The glowing greenhouse of our dreams is still so very far away, but it just got a tantalising nudge closer.
Scientists have genetically engineered a plant with not just a visible glow, but a self-sustaining glow that lasts for the duration of the plant's life cycle.
It's a breathtaking improvement on previous glowing plants. It's brighter than previous genetically engineered tobacco plants, and it doesn't need to be fed with chemicals to maintain luminescence. Also, the duration of the glow is much longer than glowing plants produced using plant nanobionics.
Of course, we all immediately think of a breathtaking Avatar-style night garden, glittering and gleaming in the darkness, and - further into the future - reducing our dependence on electric lighting.
But glowing greenery could also help us understand the plants themselves - how their metabolism works, and how they respond to the world around them.
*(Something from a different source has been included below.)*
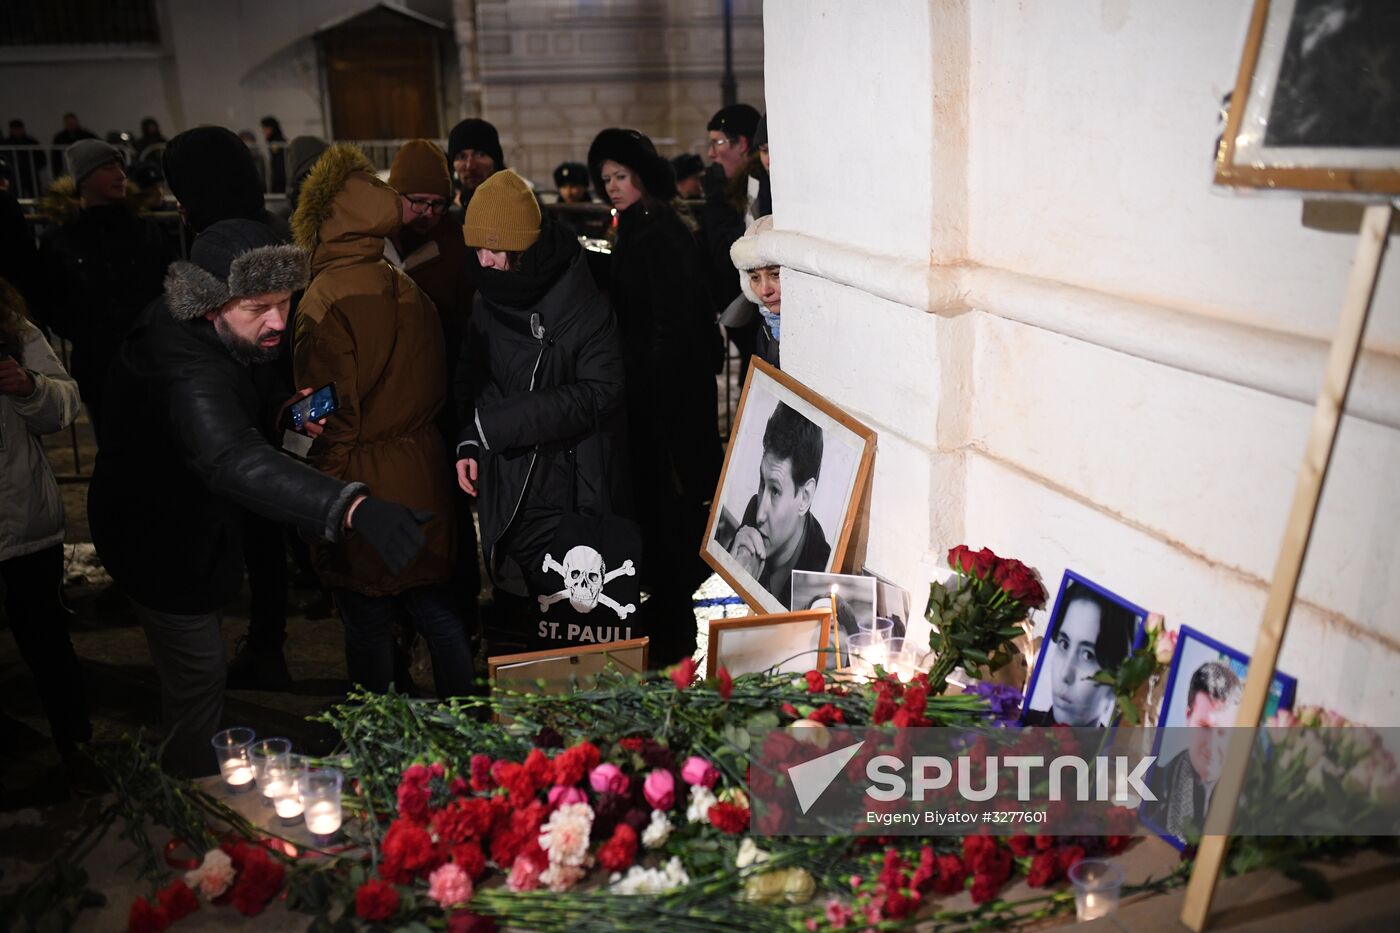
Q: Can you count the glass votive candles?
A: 8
The team worked on two species of tobacco plant. And, unlike previous genetically engineered glowing plants, which used bioluminescent bacteria or firefly DNA, these plants were engineered using the DNA of bioluminescent fungi.
Although bacterial bioluminescence genes can be targeted to plastids to engineer autoluminescence, it is technically cumbersome and fails to produce sufficient light, the researchers wrote in their paper.
The caffeic acid cycle, which is a metabolic pathway responsible for luminescence in fungi, was recently characterised. We report light emission in Nicotiana tabacum and Nicotiana benthamiana plants without the addition of any exogenous substrate by engineering fungal bioluminescence genes into the plant nuclear genome.